Would you please transcribe the listing exactly, with no images?

→ **Data supplied**:
■ ■ ■

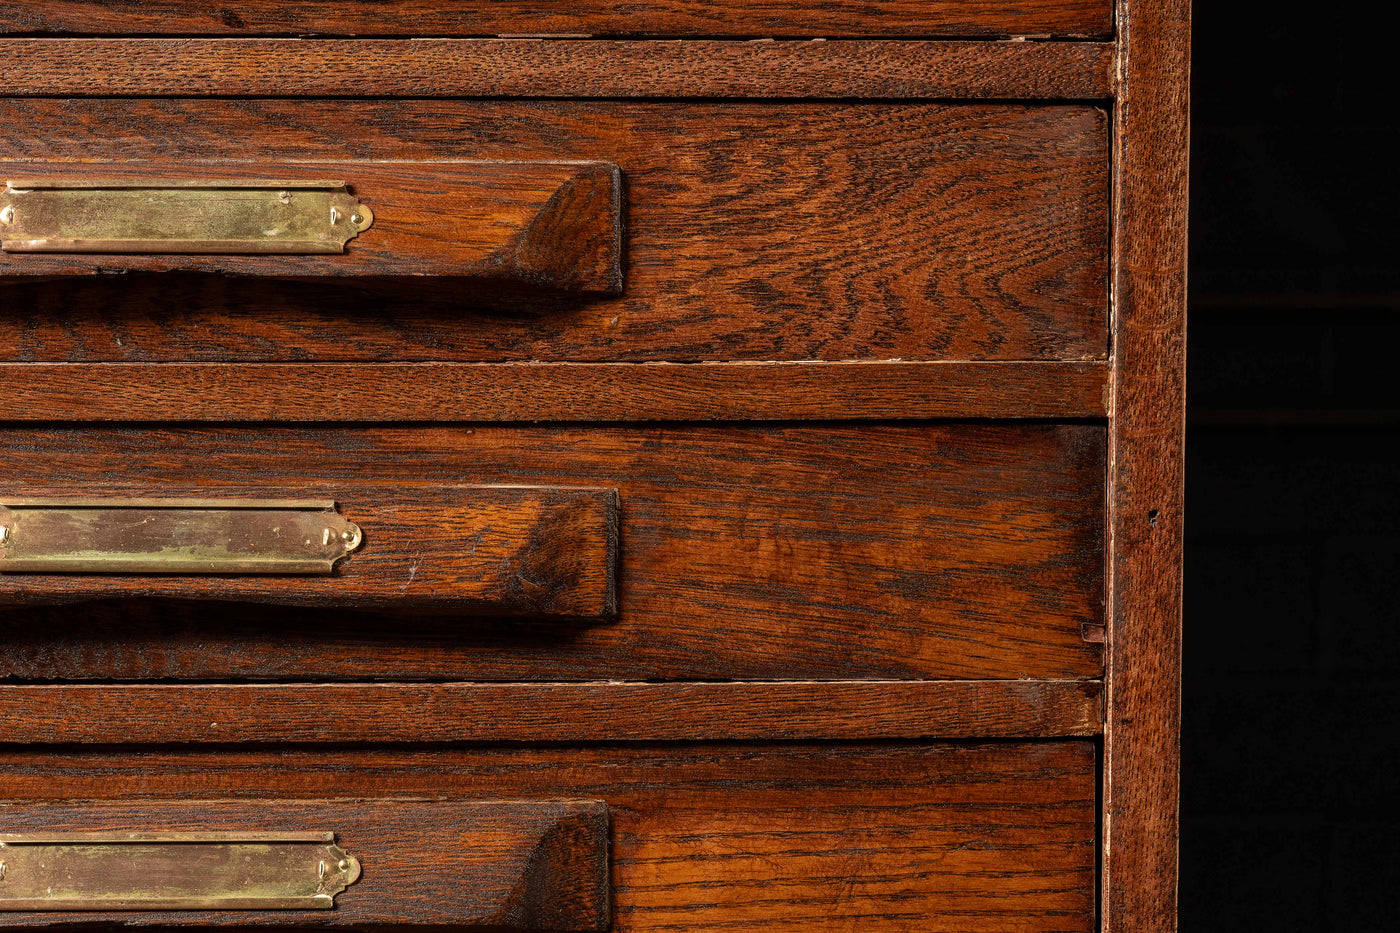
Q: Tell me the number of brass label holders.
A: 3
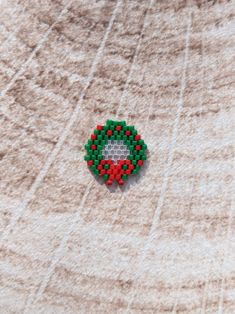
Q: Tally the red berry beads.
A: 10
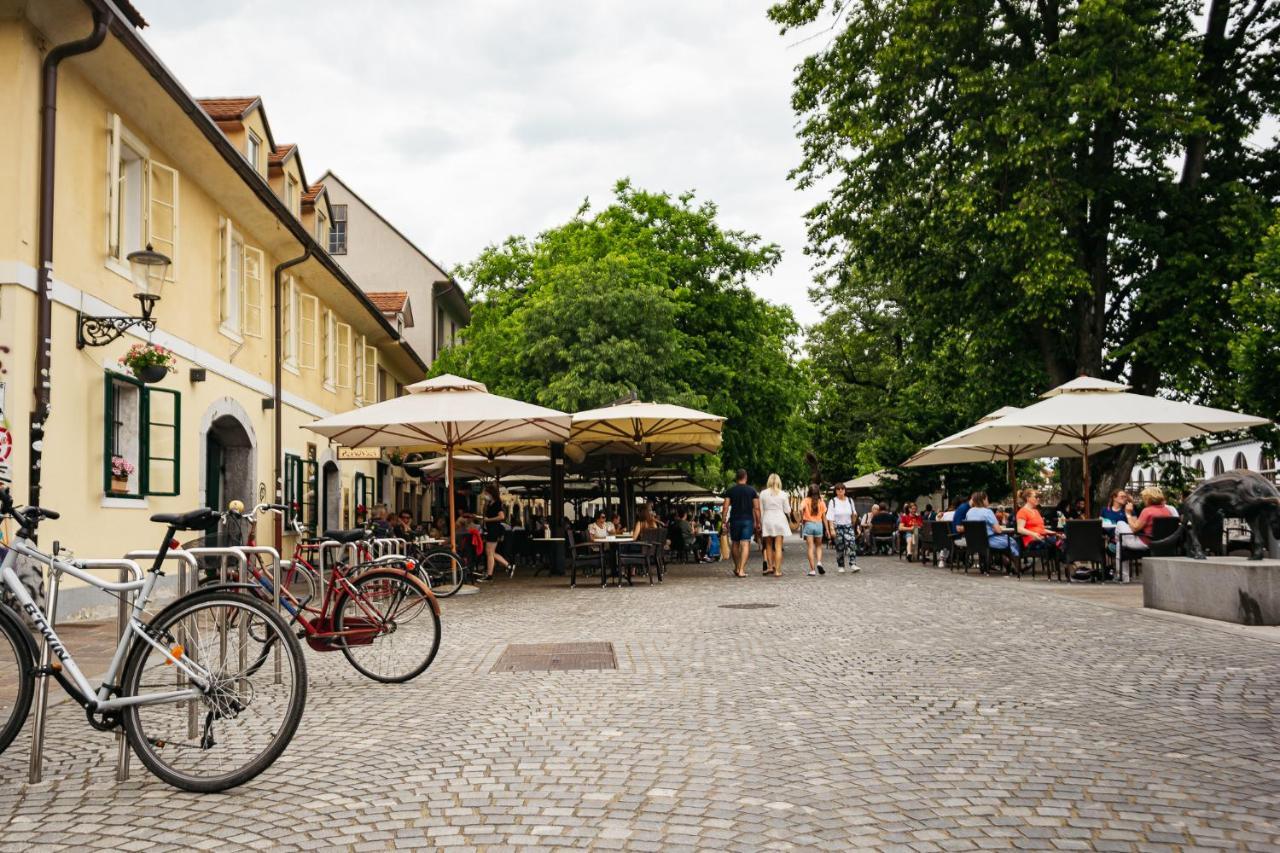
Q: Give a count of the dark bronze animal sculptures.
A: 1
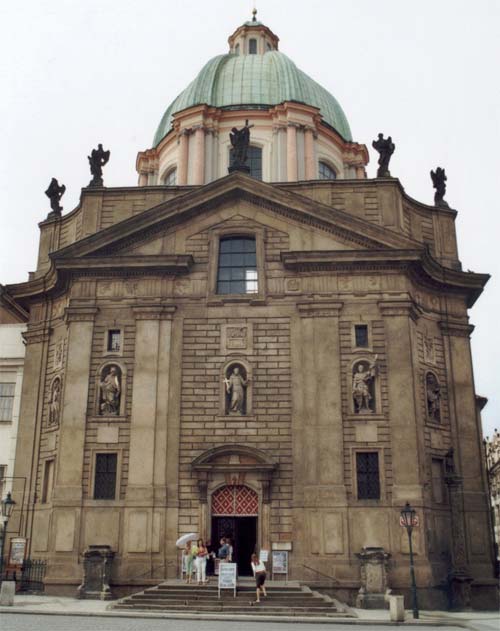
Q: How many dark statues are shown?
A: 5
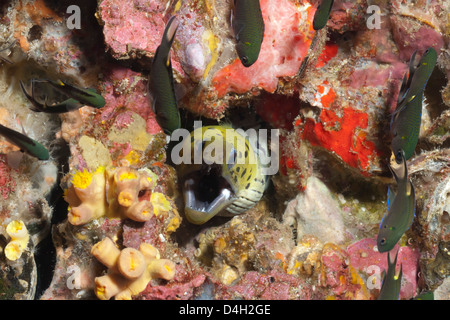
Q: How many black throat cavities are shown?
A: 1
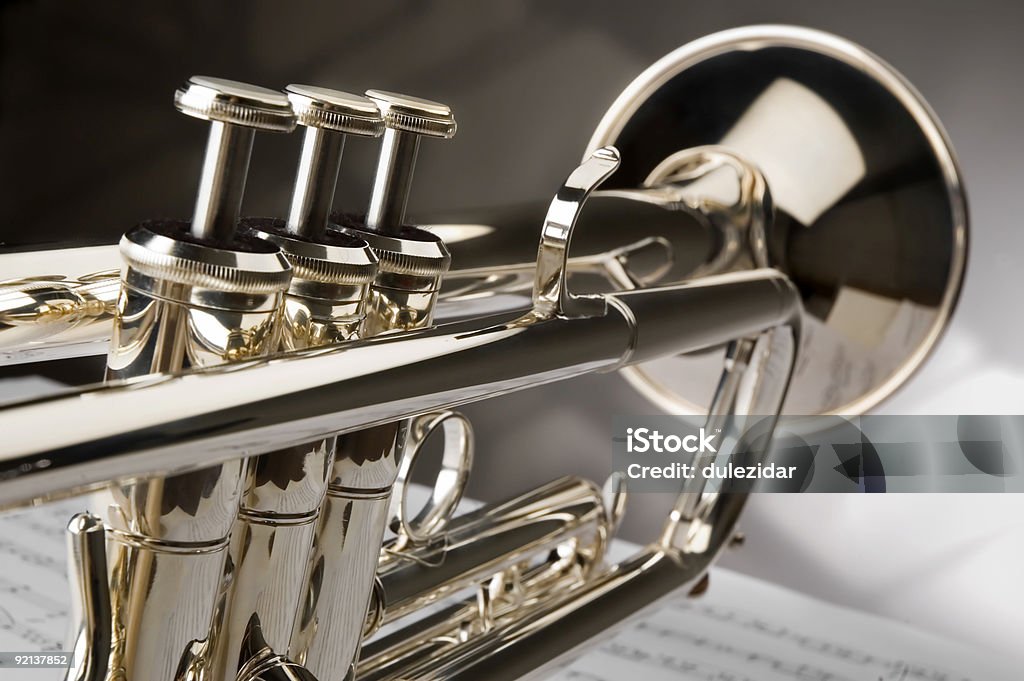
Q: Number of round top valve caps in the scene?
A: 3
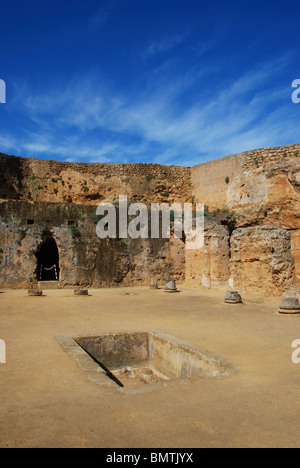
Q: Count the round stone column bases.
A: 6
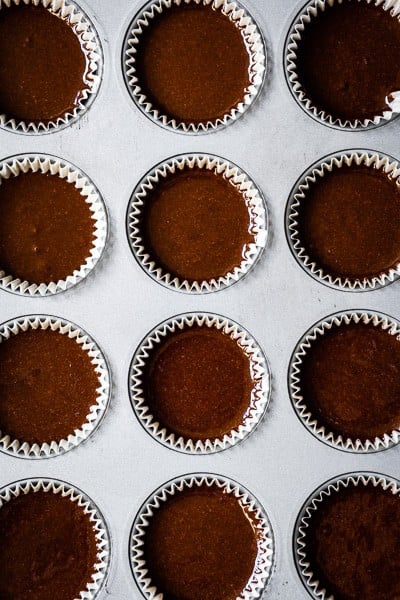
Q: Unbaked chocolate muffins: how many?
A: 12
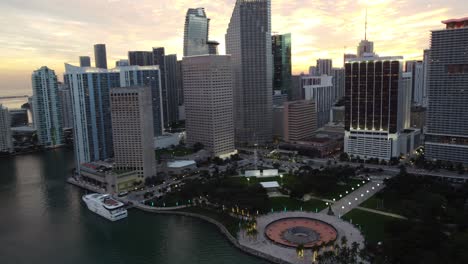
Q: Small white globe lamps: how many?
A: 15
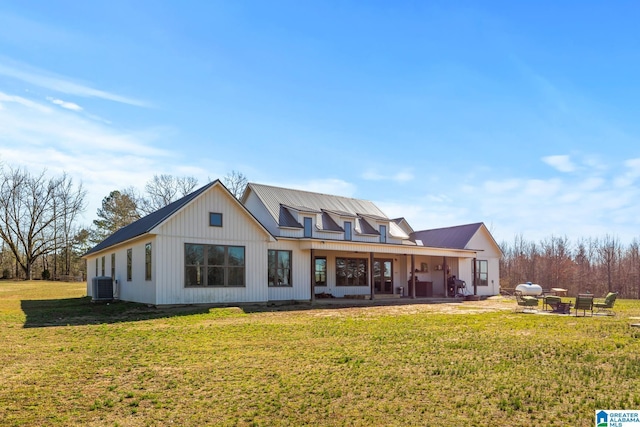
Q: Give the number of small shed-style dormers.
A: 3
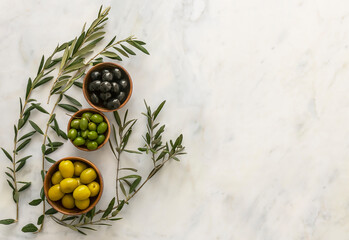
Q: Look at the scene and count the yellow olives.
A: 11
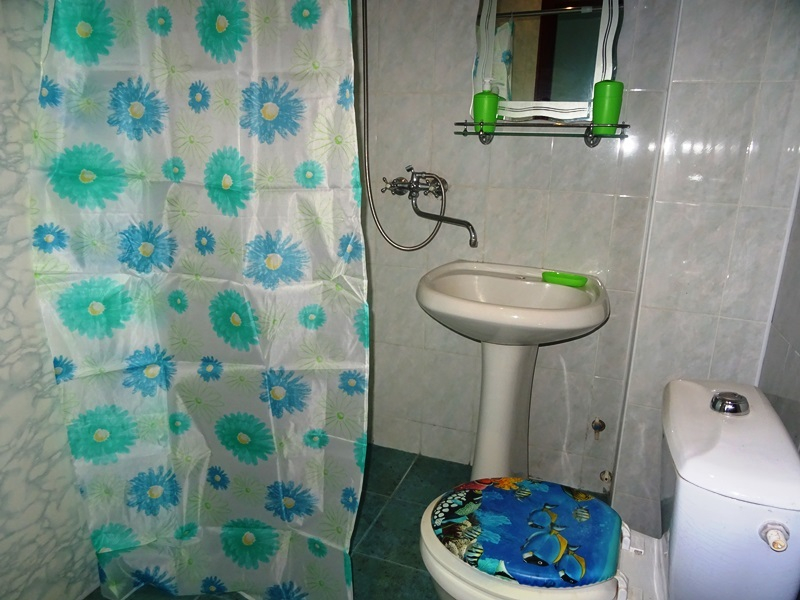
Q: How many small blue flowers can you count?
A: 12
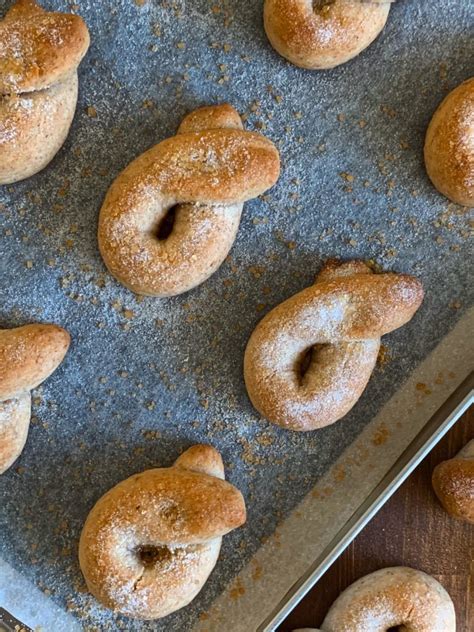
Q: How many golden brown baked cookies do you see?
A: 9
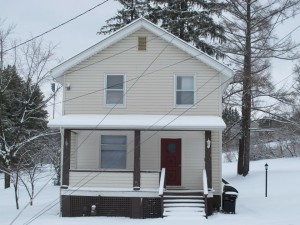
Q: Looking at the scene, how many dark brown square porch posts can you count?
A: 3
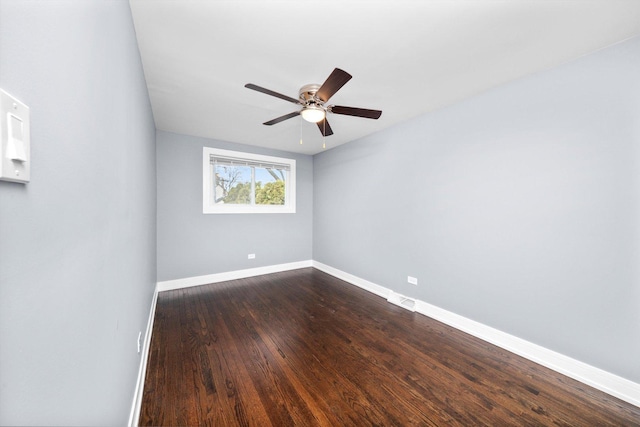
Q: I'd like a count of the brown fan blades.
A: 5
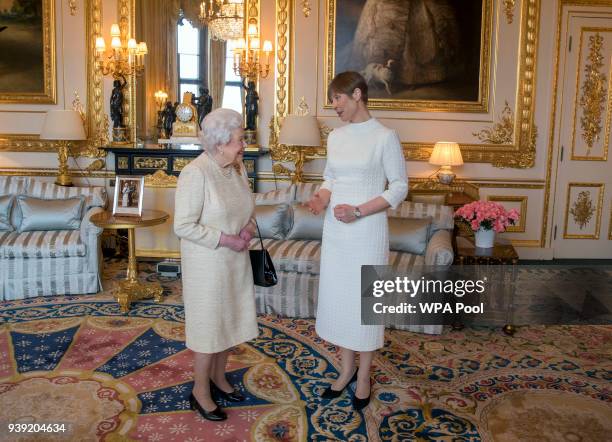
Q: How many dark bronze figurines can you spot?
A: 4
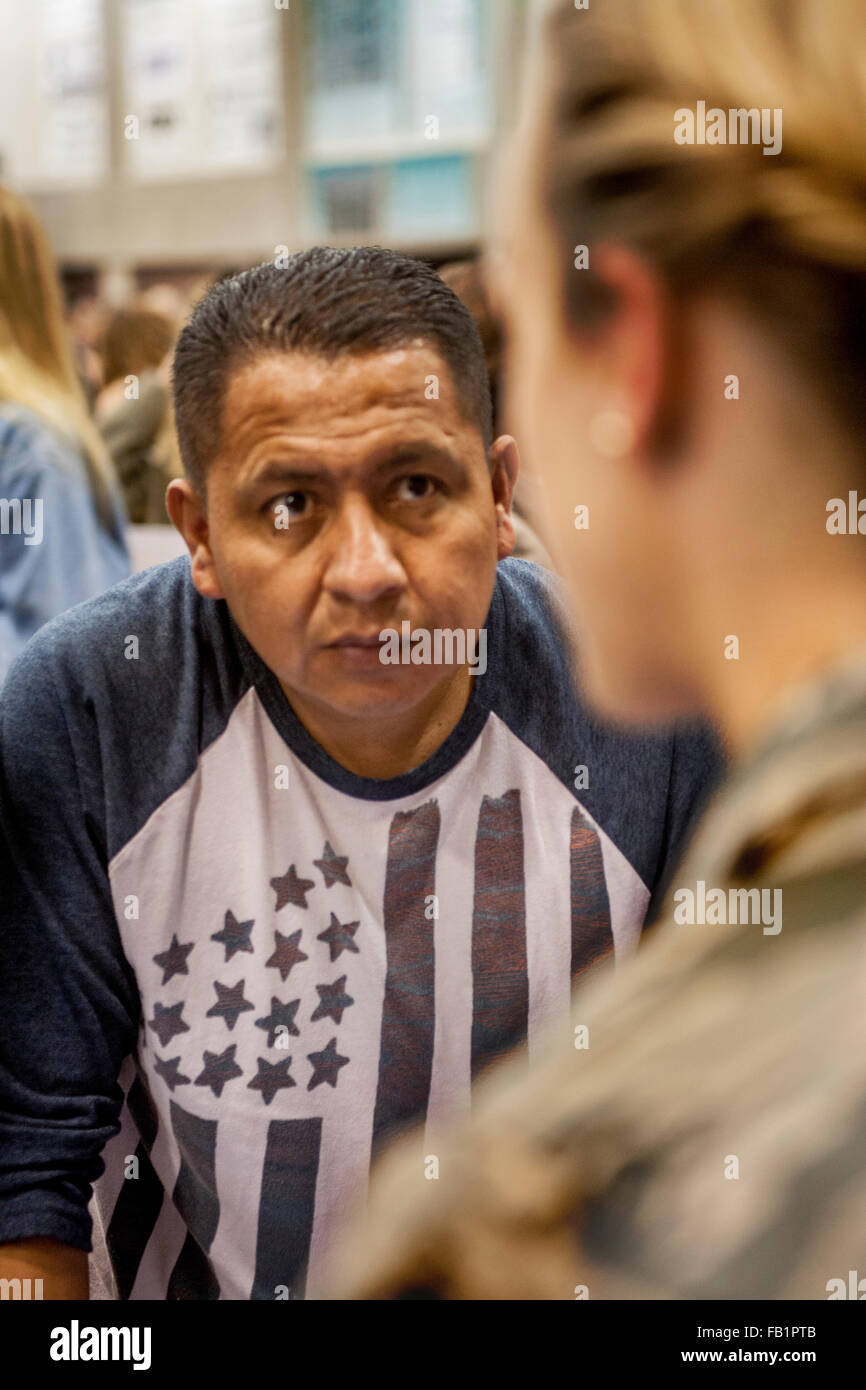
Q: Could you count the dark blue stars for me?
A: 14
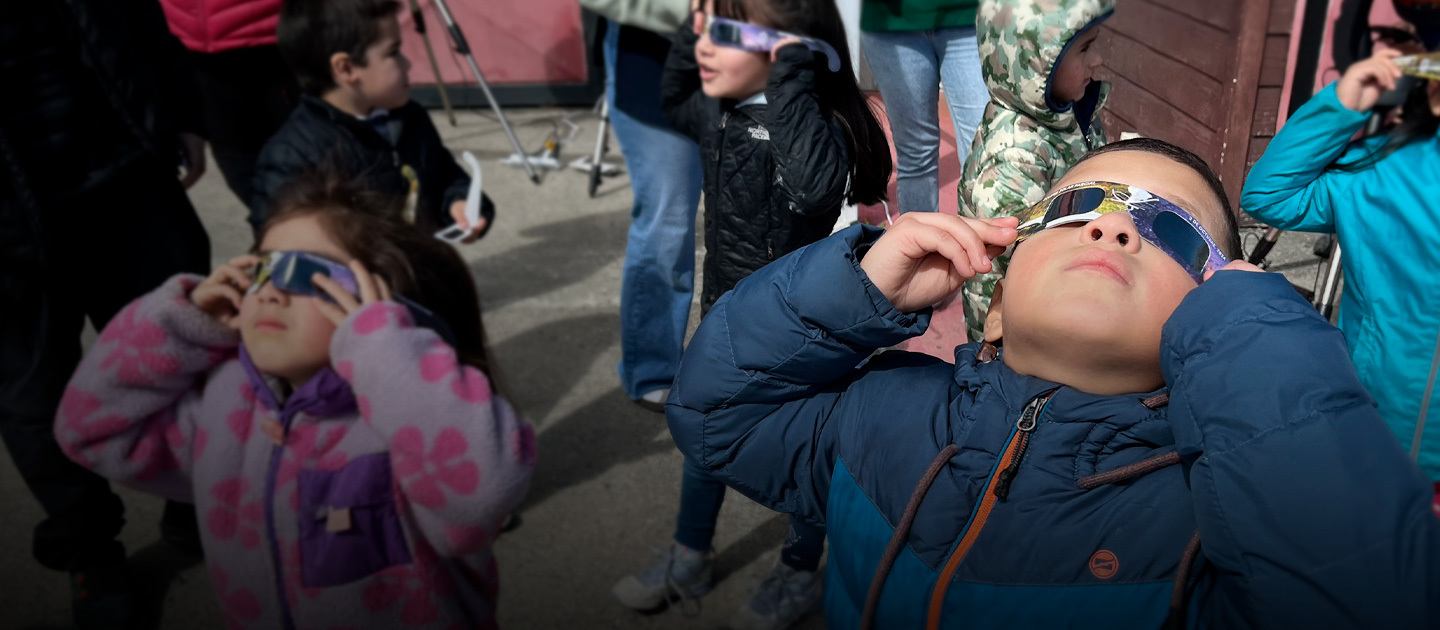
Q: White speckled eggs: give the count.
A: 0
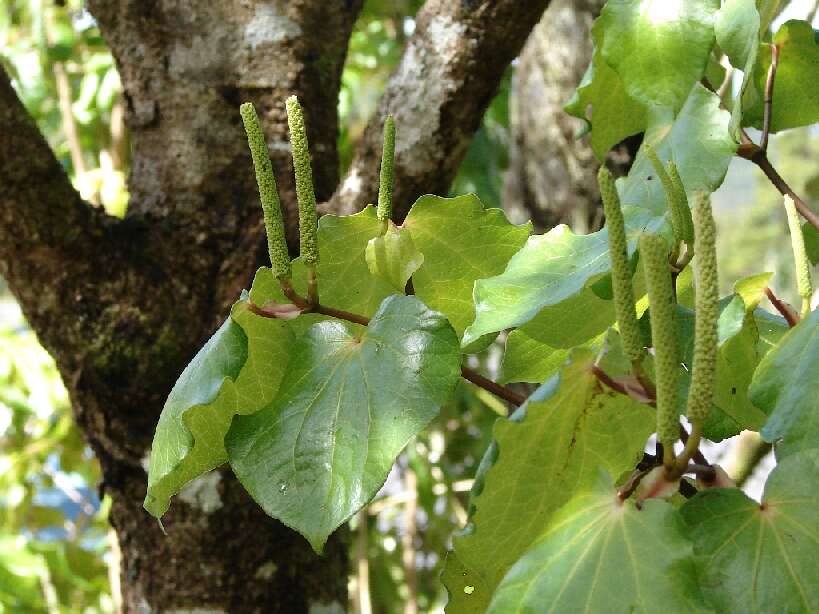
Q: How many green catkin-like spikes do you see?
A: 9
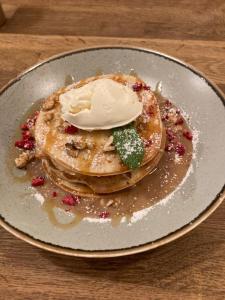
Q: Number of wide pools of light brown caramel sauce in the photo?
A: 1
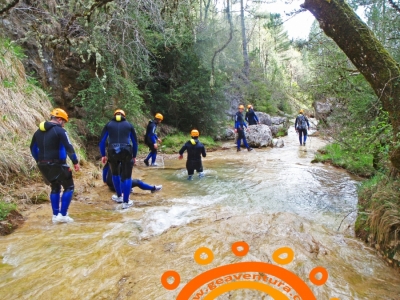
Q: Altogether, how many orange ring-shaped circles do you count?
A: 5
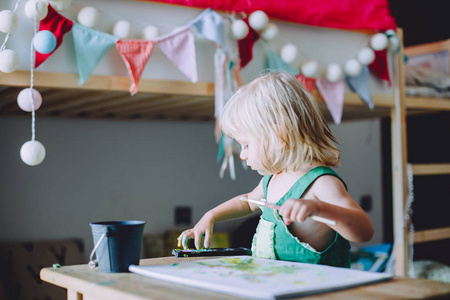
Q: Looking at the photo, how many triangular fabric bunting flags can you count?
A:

■ ■ ■

→ **Response to the exercise**:
Q: Tell me the number of brass label holders.
A: 3
Q: Tally the red berry beads.
A: 10
Q: Give a count of the dark bronze animal sculptures.
A: 1
Q: How many dark statues are shown?
A: 5
Q: How many black throat cavities are shown?
A: 1
Q: Number of round top valve caps in the scene?
A: 3
Q: Count the round stone column bases.
A: 6
Q: Unbaked chocolate muffins: how many?
A: 12
Q: Small white globe lamps: how many?
A: 15
Q: Give the number of small shed-style dormers.
A: 3
Q: Look at the scene and count the yellow olives.
A: 11
Q: How many small blue flowers can you count?
A: 12
Q: How many golden brown baked cookies do you see?
A: 9
Q: Looking at the scene, how many dark brown square porch posts can you count?
A: 3
Q: I'd like a count of the brown fan blades.
A: 5
Q: How many dark bronze figurines can you spot?
A: 4
Q: Could you count the dark blue stars for me?
A: 14
Q: White speckled eggs: give the count.
A: 0
Q: How many green catkin-like spikes do you see?
A: 9
Q: Number of wide pools of light brown caramel sauce in the photo?
A: 1
Q: Altogether, how many orange ring-shaped circles do you count?
A: 5
Q: Looking at the photo, how many triangular fabric bunting flags can you count?
A:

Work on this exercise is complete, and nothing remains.